È stato uno dei 23 promotori della Carta della Terra nel 2000 e, un anno dopo, ha ricevuto il Right Livelihood Award, noto anche come “premio Nobel alternativo”, che viene concesso a personalità di rilievo nella ricerca di soluzioni ai problemi globali più pressanti.

“Se non cambiamo, andremo incontro al peggio… O ci salviamo o moriremo tutti”, ha detto Boff in un’intervista concessa a Tierramérica nella capitale messicana, dopo aver assistito come osservatore alla 16esima Conferenza delle Parti della Convenzione Quadro delle Nazioni Unite sul Cambiamento Climatico (COP16) celebrata lo scorso dicembre a Cancún.

D: Qual è il suo giudizio sulla COP16?

LEONARDO BOFF: Ha prevalso, tranne negli ultimi due giorni, un clima di delusione, di fallimento. Ma ci sono stati incredibilmente tre punti di convergenza: l’impegno a lottare per non arrivare a un aumento di due gradi della temperatura globale; la creazione del Fondo Climatico Verde, di 30 miliardi di dollari (per il 2012), per aiutare i paesi più vulnerabili, un segnale di solidarietà interessante; e la creazione di un grande fondo per la riduzione della deforestazione e il degrado delle foreste, perché qui sta la causa principale del riscaldamento globale.

D: Come dobbiamo interpretare la posizione della Bolivia, l’unico paese che non ha accettato questi impegni?

R: La Bolivia parte dal presupposto che la Terra è Pachamama, un organismo vivente che bisogna rispettare e di cui prendersi cura, e non solo sfruttare. È una visione che va contro quella prevalente, che si inquadra nell’ambito economico: vendere crediti di carbonio, per esempio, significa avere il diritto di inquinare.

Le società dominanti vedono la Terra come un deposito di risorse che si possono sfruttare all’infinito; invece adesso bisogna preoccuparsi della loro sostenibilità, perché cominciano a scarseggiare. (Queste società) non riconoscono dignità e diritti agli esseri della natura, li considerano solo mezzi di produzione e la loro relazione è di pura utilità. Questi sono temi che non entrano a Cancún né in nessuna conferenza COP.

D: Perché se ne dovrebbe parlare?

R: Perché il sistema che ha creato il problema non ci tirerà fuori dalle difficoltà. Se ogni paese deve crescere un po’ di più ogni anno e facendolo deteriora la natura e aumenta il riscaldamento (globale), allora è un sistema ostile alla vita.

D: L’argomento è che la crescita è necessaria per lo sviluppo…

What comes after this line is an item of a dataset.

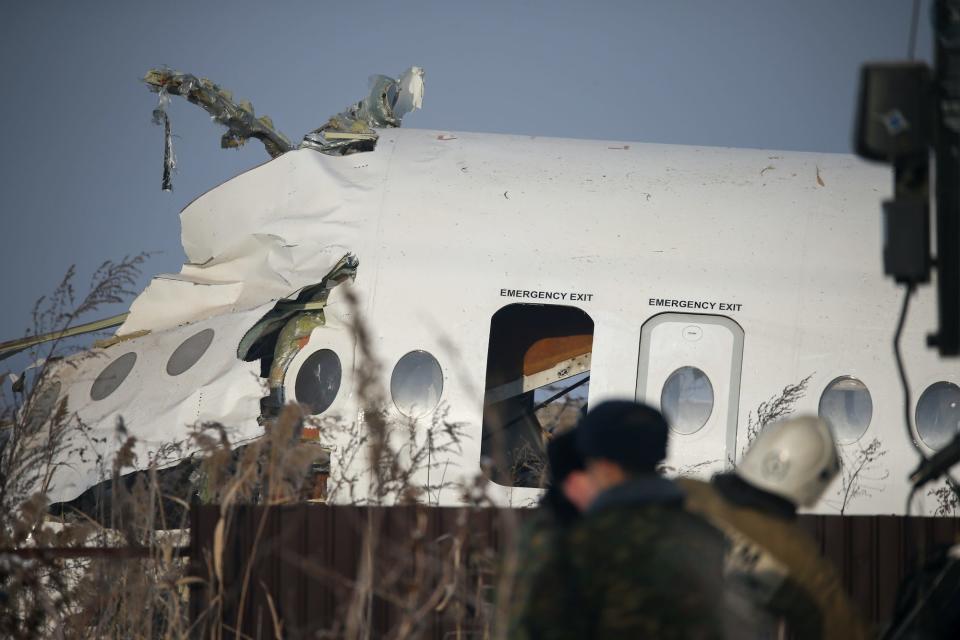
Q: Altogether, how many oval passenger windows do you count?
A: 8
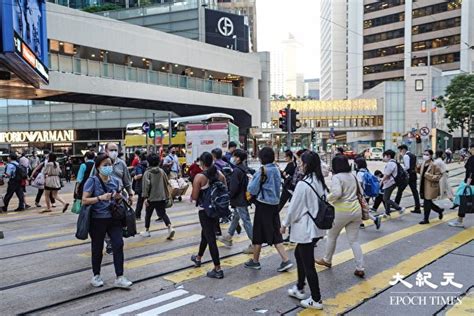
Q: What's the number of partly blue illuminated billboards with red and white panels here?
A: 1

R: Cosa significa crescere? Sfruttare la natura? È proprio questo tipo di crescita e di sviluppo che può portarci nell’abisso, perché gli esseri umani stanno consumando il 30 per cento in più di quello che la Terra riesce a ricostituire. È un circolo vizioso. La Cina non può inquinare il 30 per cento, come fa, perché l’inquinamento non rimane in Cina, ma entra nel sistema globale.

Il problema è la relazione dell’essere umano con la Terra, perché è violenta, a pugni stretti… Se non cambiamo questo sistema, andremo incontro al peggio. E questa volta non ci sarà un’Arca di Noè. O ci salviamo o moriremo tutti.

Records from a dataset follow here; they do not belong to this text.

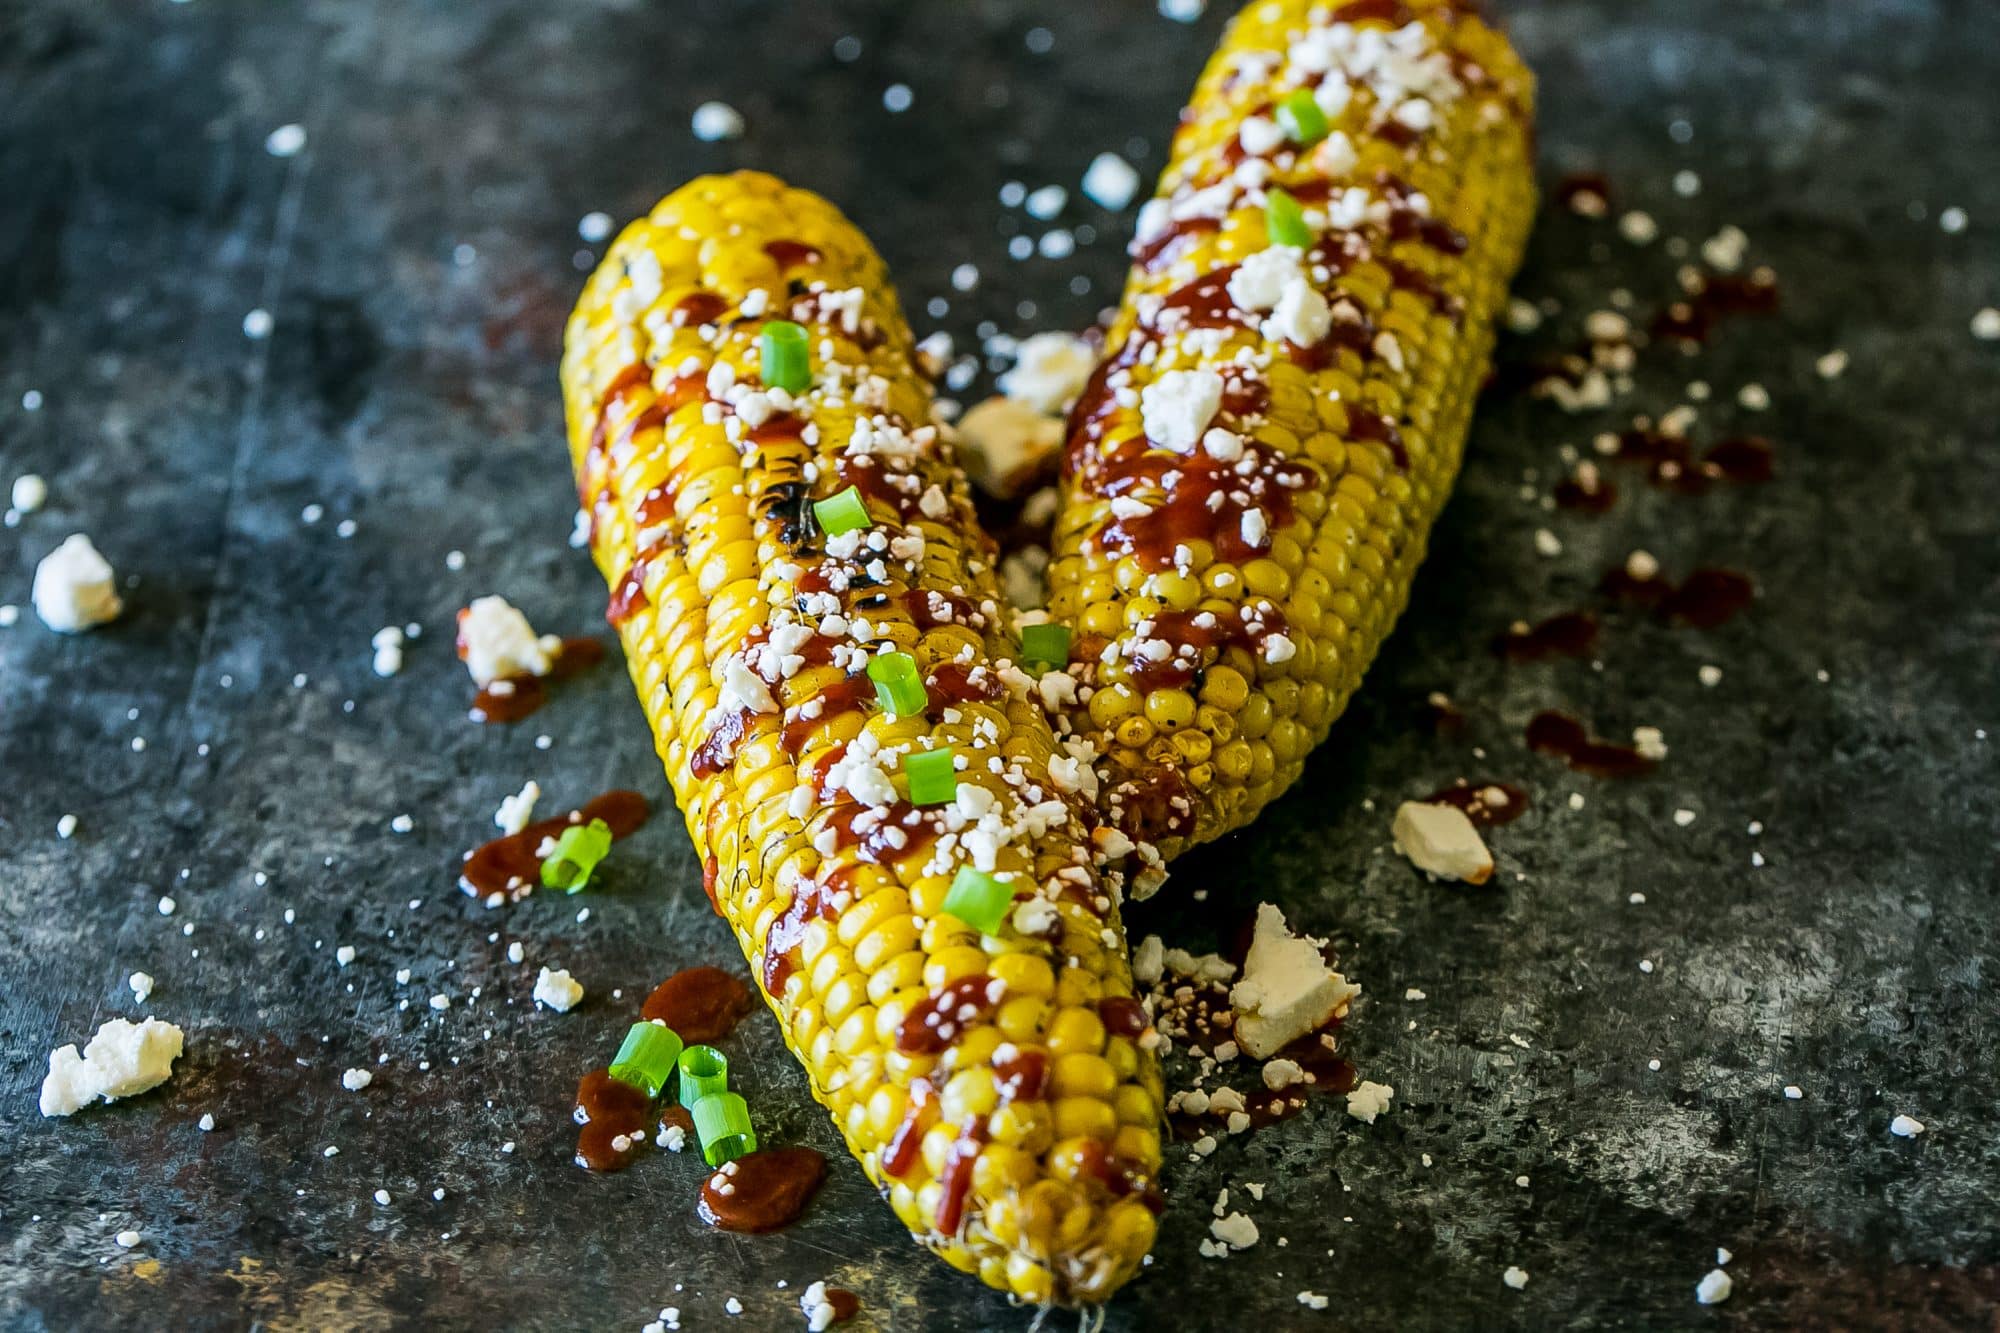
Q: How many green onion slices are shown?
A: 12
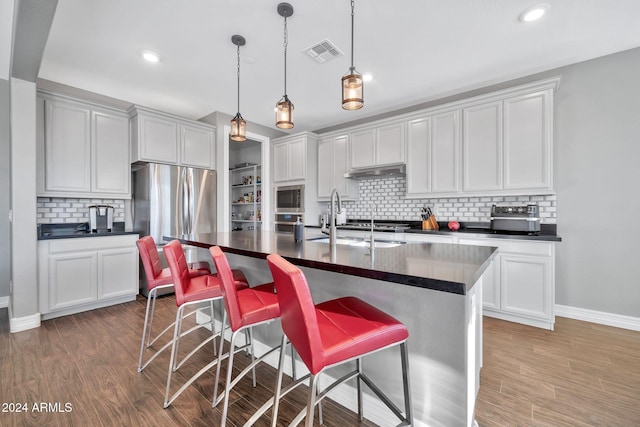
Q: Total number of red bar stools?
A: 4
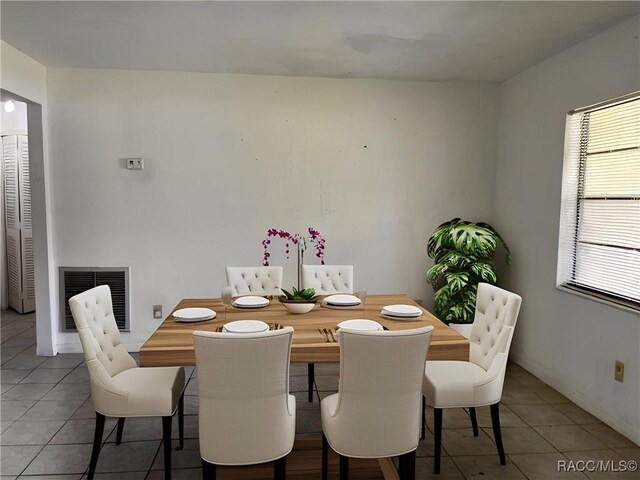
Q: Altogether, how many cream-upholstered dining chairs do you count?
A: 6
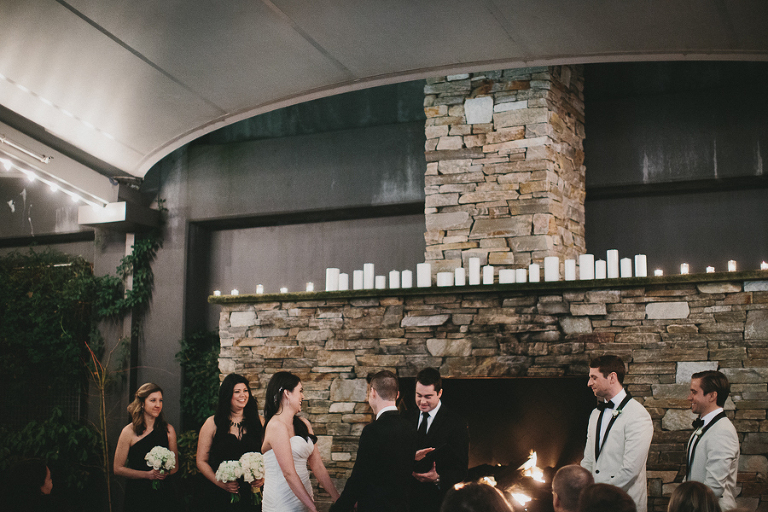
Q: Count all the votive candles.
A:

D: La situazione è tanto grave?

R: Ci sono regioni nel mondo che sono cambiate a tal punto da diventare inabitabili. Per questo ci sono 60 milioni di sfollati in Africa e nel sud-est asiatico, che sono i più colpiti ma anche quelli che inquinano meno. Se non fermiamo questa tendenza, nei prossimi cinque, sette anni ci saranno 100 milioni di rifugiati climatici, e questo creerà un problema politico.

D: Qual è il ruolo dell’America Latina?

R: È il continente con più probabilità di contribuire in modo positivo alla crisi ambientale: ha le principali foreste umide e riserve di acqua, la maggiore biodiversità e forse le aree più estese per l’agricoltura.

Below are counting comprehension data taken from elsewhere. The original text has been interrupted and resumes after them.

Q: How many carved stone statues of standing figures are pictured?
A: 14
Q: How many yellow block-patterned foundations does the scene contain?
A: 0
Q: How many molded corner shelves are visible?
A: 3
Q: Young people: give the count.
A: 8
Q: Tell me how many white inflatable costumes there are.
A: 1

Ma la coscienza ambientale, in gran parte della popolazione del continente, è ancora insufficiente. E, d’altra parte, si assiste ad una pericolosa invasione delle grandi imprese che si stanno appropriando di vaste regioni. È un’appropriazione di beni comuni in funzione di benefici privati.

In Argentina, Brasile, Cile, Venezuela, si stanno rendendo conto a poco a poco del nuovo gioco del capitale: una grande concentrazione di mezzi vitali per garantire il futuro del sistema.

D: Quali sono le alternative?

R: Abbiamo fondi e tecnologie, ma ci manca la volontà politica e la sensibilità nei confronti della natura e dell’umanità sofferente. È questo che bisogna riscattare. E insieme all’etica della cura, serve l’etica della cooperazione. Adesso si impone la cooperazione di tutti con tutti.

D: È possibile? Cosa bisogna fare?

R: Ci sono dei movimenti, soprattutto nei gruppi che vedono le loro terre divise, come La Vía Campesina e i Sem Terra in Brasile, e i popoli indigeni, che non vedono la Terra solo come uno strumento di produzione, ma come l’estensione di un corpo, e ne hanno bisogno per garantire la loro identità.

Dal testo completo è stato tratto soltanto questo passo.